Merhaba güzelim, bak nasıl doldurdu / -Dur önce şu sigaramı yakayım-

Kırmızı bir güneş bardağımızı / Dışarda kararan rum kilisesinin / Gürültüyü yapraklara çeviren / Çan sesleriyle yüklü ve karmakarışık / Saatlerden geçiyoruz umut, ayrılık / Günleri. Yüzünün gülü kapalı / Acı eylül geçiyor köklerimizden / -Sanırım değişen bir şey olmalı-

 

                                               ***    

     Bu ocak ayı yaman! Ne çok şairi, yazarı  alıp terkisine uçurmuş sonsuzluğa!

     Necati Cumalı da onlardan biri. Hep çocuk!

      10 Ocak 2021’de. 80 yaşında bu dünyaya mendil sallarken de…  O çocuk bizi esenler.

     Şiir, roman, öykü, deneme, tiyatro, günce…Yunanistan Filorina’dan başlayan yaşamı Urla’da sürer, İstanbul’da sona erer.

    

     “Sonuna Geliyoruz Şiiri”ne girelim bakalım ne demiş:

 

“Sonuna geliyoruz dostum / Eksiliyor soframızda / Bir bir iskemleler /
Duyuyorum içimde / Yeşeriyor baş verip / Toprağa vereceğim tohum

Bu yaştan sonra her şey / Uzak yakın bana eşit geliyor / Toprağı daha bir seviyorum”

 

KEMERALTI MİRKELAM’DA ŞİİR ŞİİRE

     İZARDER (İzmir Araştırmaları Derneği) adına 2019’dan bu yana sürdürdüğümüz şiirli buluşmalarımız 20. kez  Kemeraltı Mirkelam Han’da yine şiir dostlarına merhaba diyecek.

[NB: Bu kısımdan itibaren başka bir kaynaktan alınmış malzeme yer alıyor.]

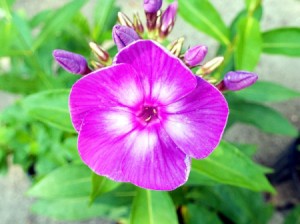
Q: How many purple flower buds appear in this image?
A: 6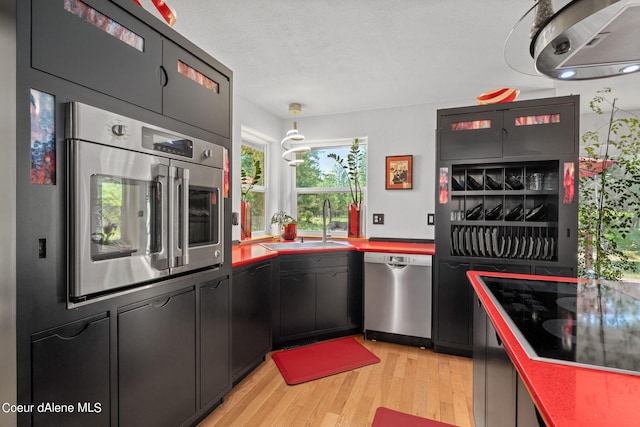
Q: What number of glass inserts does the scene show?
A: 8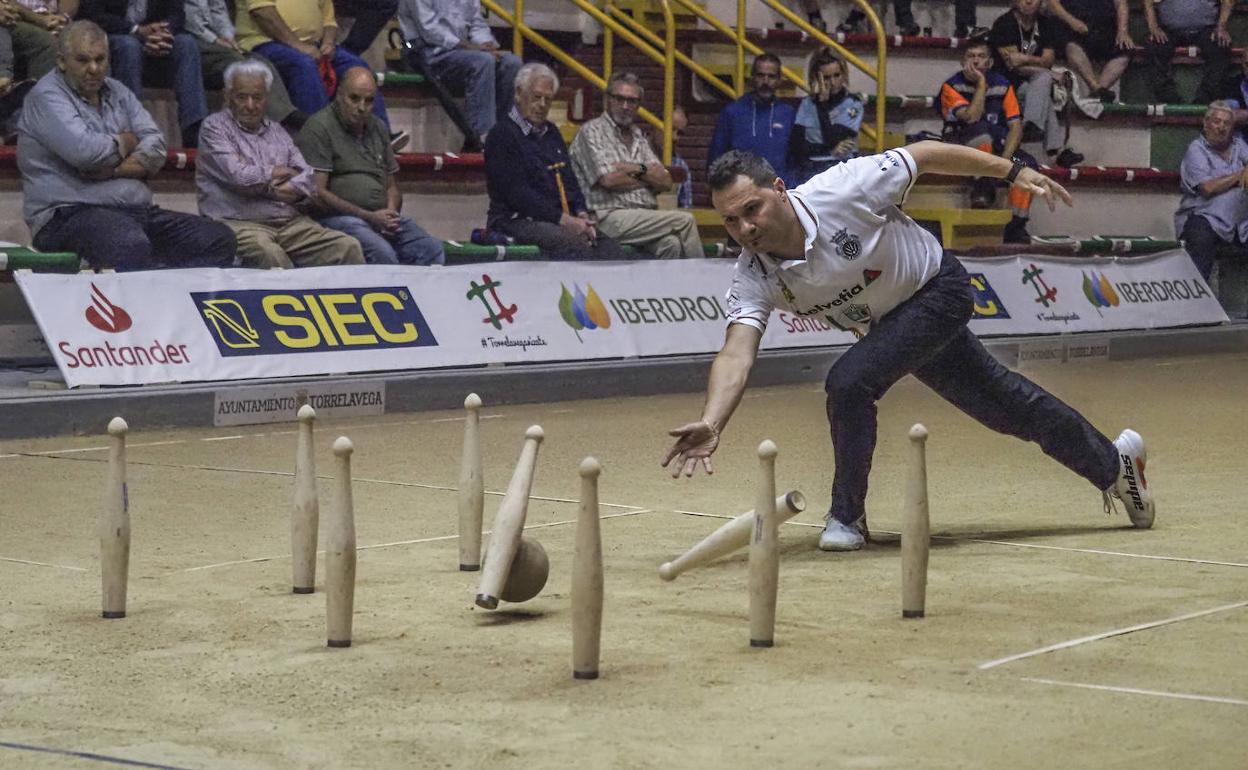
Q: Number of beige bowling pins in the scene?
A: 9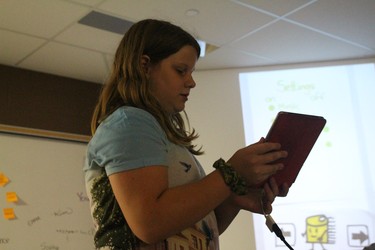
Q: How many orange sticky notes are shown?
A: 3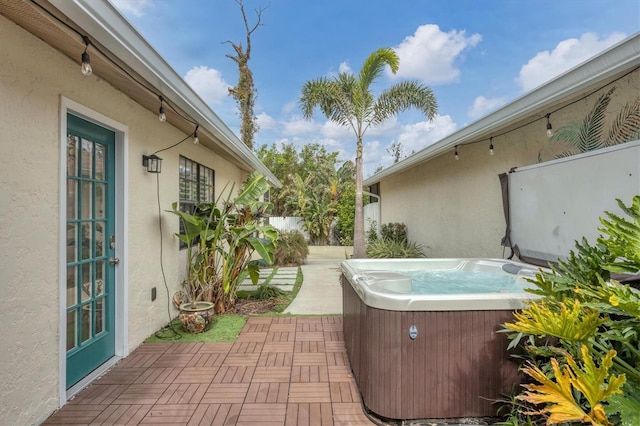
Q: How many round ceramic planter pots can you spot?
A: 1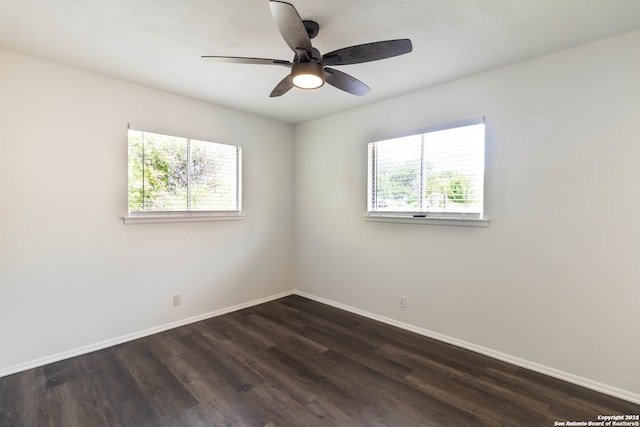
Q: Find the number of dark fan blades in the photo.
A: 5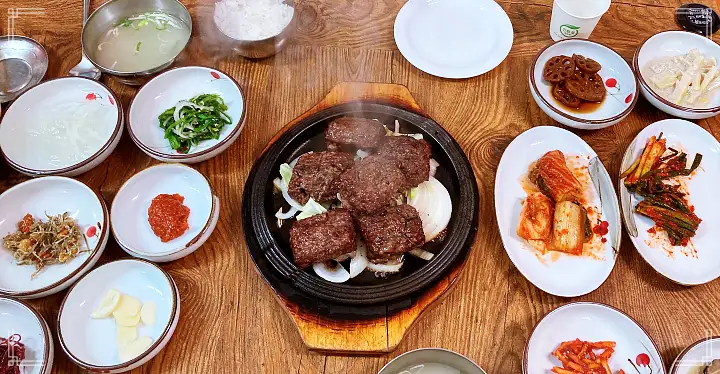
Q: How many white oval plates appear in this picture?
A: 2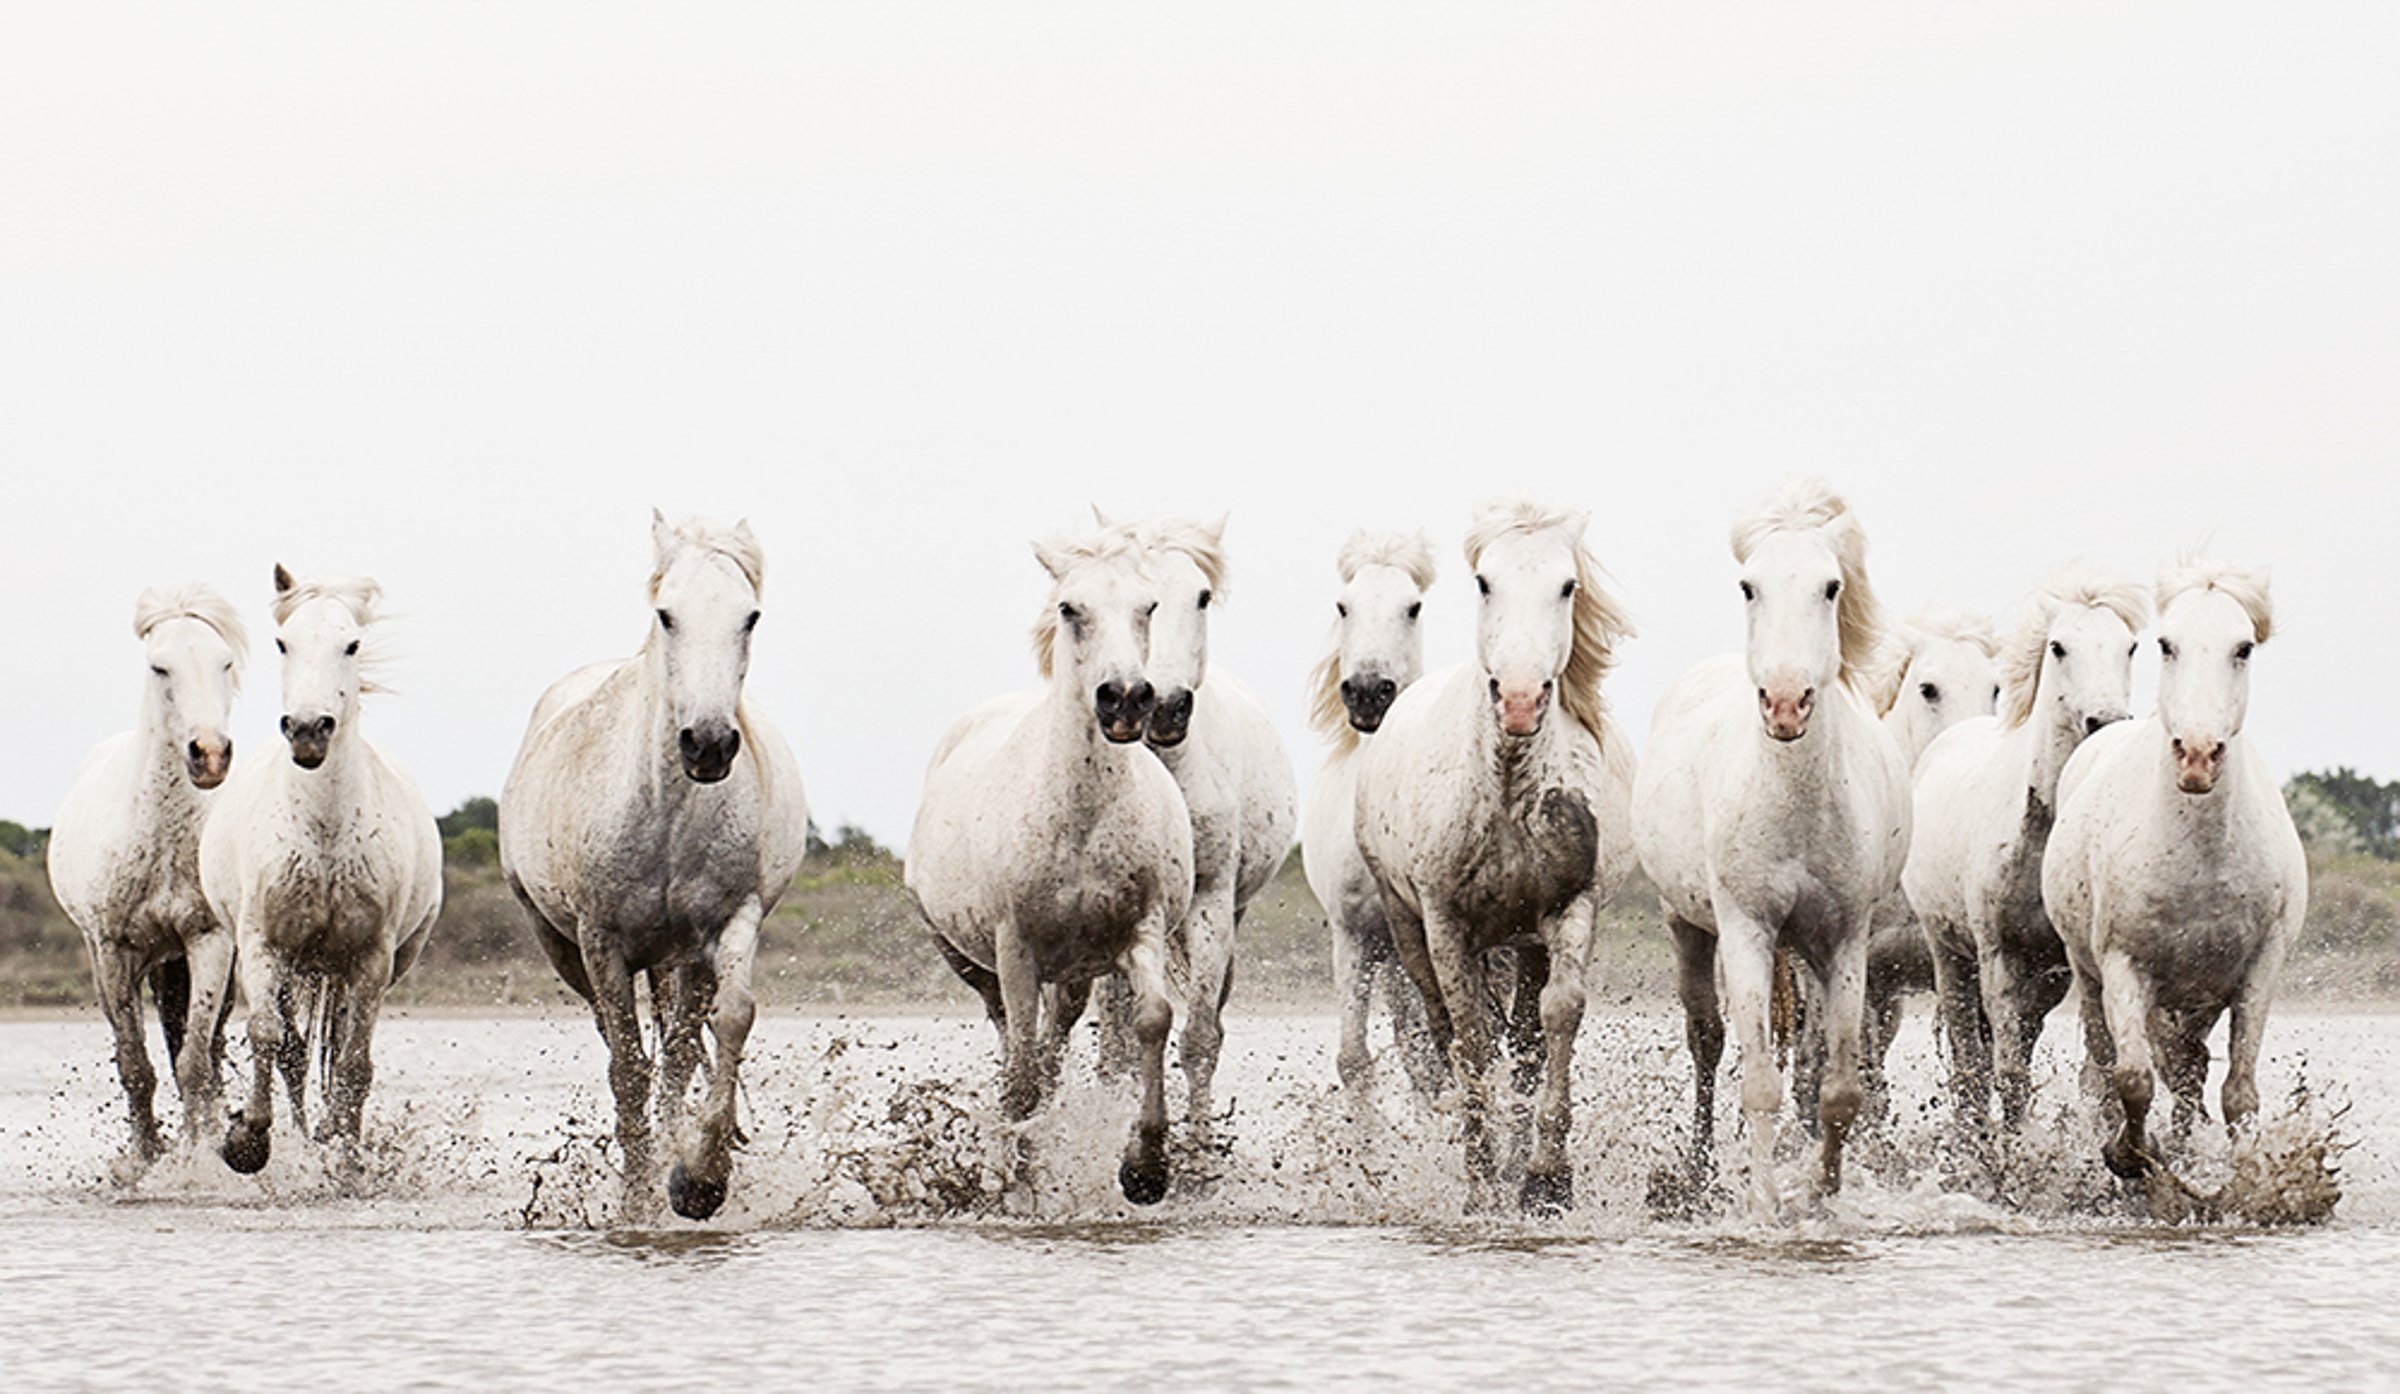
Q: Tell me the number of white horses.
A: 11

     İki şair dostumuz Mehmet Sarsmaz ve Neslihan Perşembe Kulakoğlu şiirleriyle kulağımızın pasını giderecekler.

    11 Ocak 2025 Cumartesi günü, saat 14-16 arası yolunu bu hana düşürecek dostlarımıza kapımız açık.

     Bekliyoruz.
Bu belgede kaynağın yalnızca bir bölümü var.